CES 2018 : la supériorité quantique d’Intel et de son processeur 49 qubits

Intel annonce une « percée majeure » dans l’informatique quantique avec son processeur 49 qubits

Intel a annoncé un processeur de 49 qubits au CES 2018, le PDG Brian Krzanich a appelé cela une percée majeure dans l’informatique quantique et la prochaine étape dans la « suprématie quantique » et au progrès en la matière. Cette formule renvoie en effet, non pas à la suprématie d’un constructeur sur l’autre, mais au progrès énorme en la matière qui permettra de remplacer l’informatique classique par l’informatique quantique.

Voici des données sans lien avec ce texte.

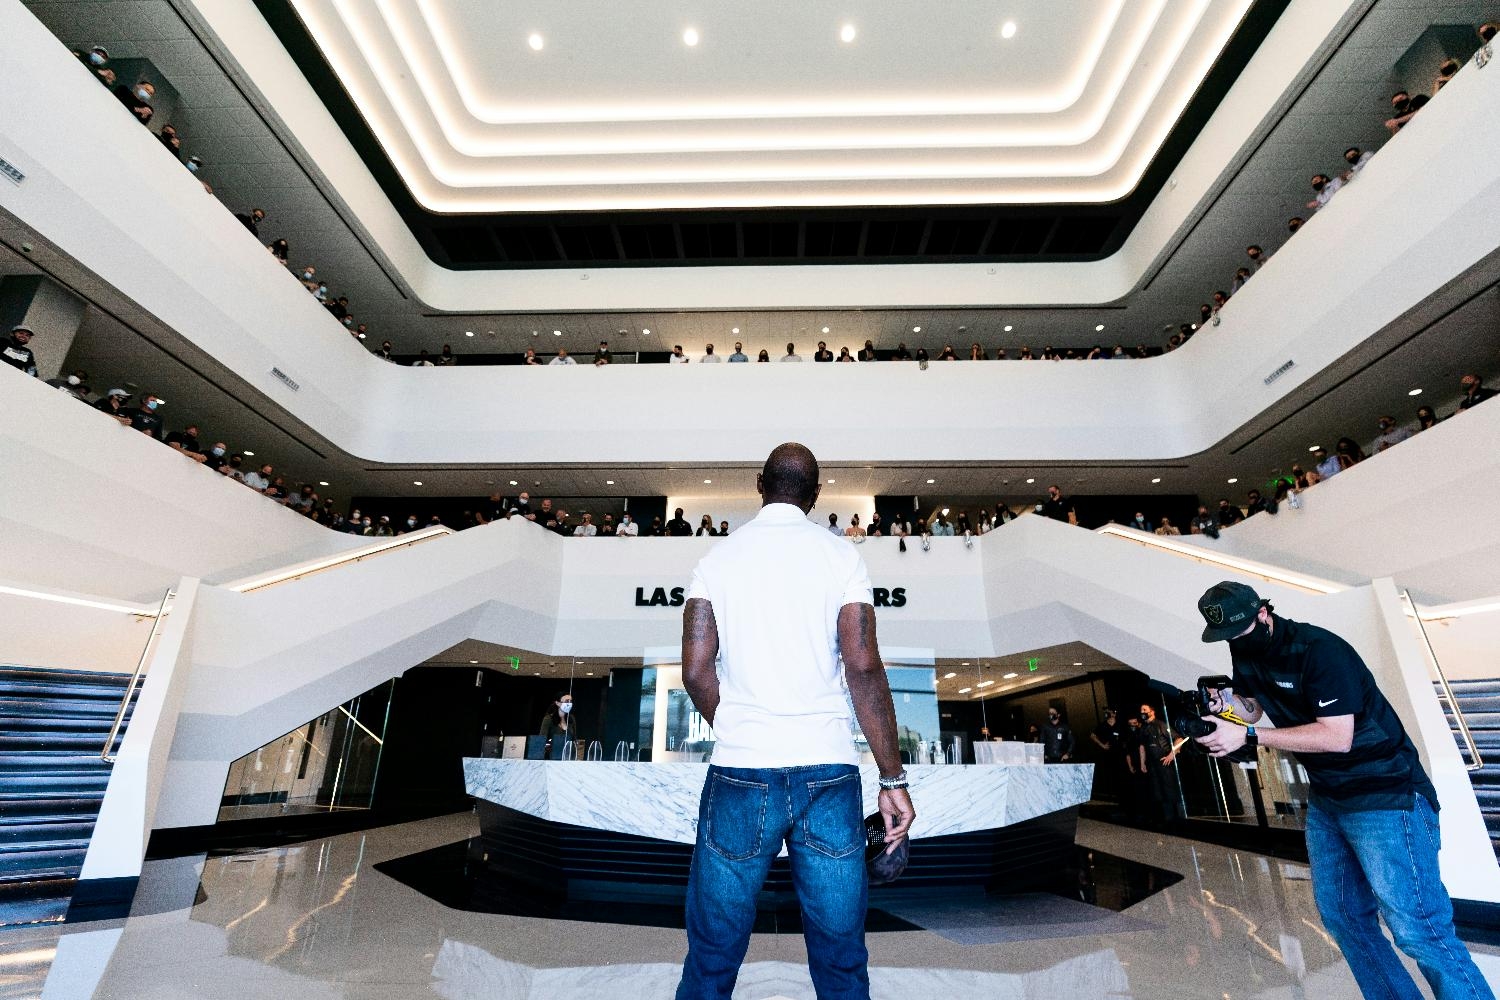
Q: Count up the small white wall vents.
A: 3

Lors de la keynote d’Intel, M. Krzanich a déclaré que les laboratoires et les chercheurs d’Intel étaient « engagés » à faire progresser l’informatique quantique, un laboratoire basé aux Pays-Bas testant et construisant spécifiquement des systèmes d’informatique quantique.

L’informatique quantique, continent non encore exploré des sciences informatiques et de l’innovation promet des révolutions dans le futur, notamment si l’on considère les quantités de données colossales échangées et traitées chaque jour dans notre monde connecté.

Intel a été discret sur le sujet, à côté d’IBM ou de Google, mais il entend occuper une place importante dans la course, la puce au nom de « Tangle Lake » (référence à une chaine de lacs en Alaska et aux températures quasi-nulles nécessaires à son fonctionnement et à l’état d’intrication quantique – tangle state en anglais – des qubits) utilise des supraconducteurs.

Intel n’a pas divulgué de date concernant le processeur quantique, mais les experts estiment qu’il faudra encore cinq à sept ans pour arriver à des ordinateurs suffisamment performants pour avoir du sens. Les 49 qubits peuvent déjà accomplir ce qu’aucun autre processeur ne peut réaliser sur un ordinateur classique. Ils peuvent effectivement résoudre un problème qui a 5,63 billions (mille milliards) de solutions possibles. Au-delà de 50 qubits, les chercheurs atteignent un palier où il n’est plus possible de prédire ou de simuler le comportement du processeur, selon Mike Mayberry, directeur d’Intel Labs, ouvrant ainsi un nouvel espace de possibilités aux chercheurs.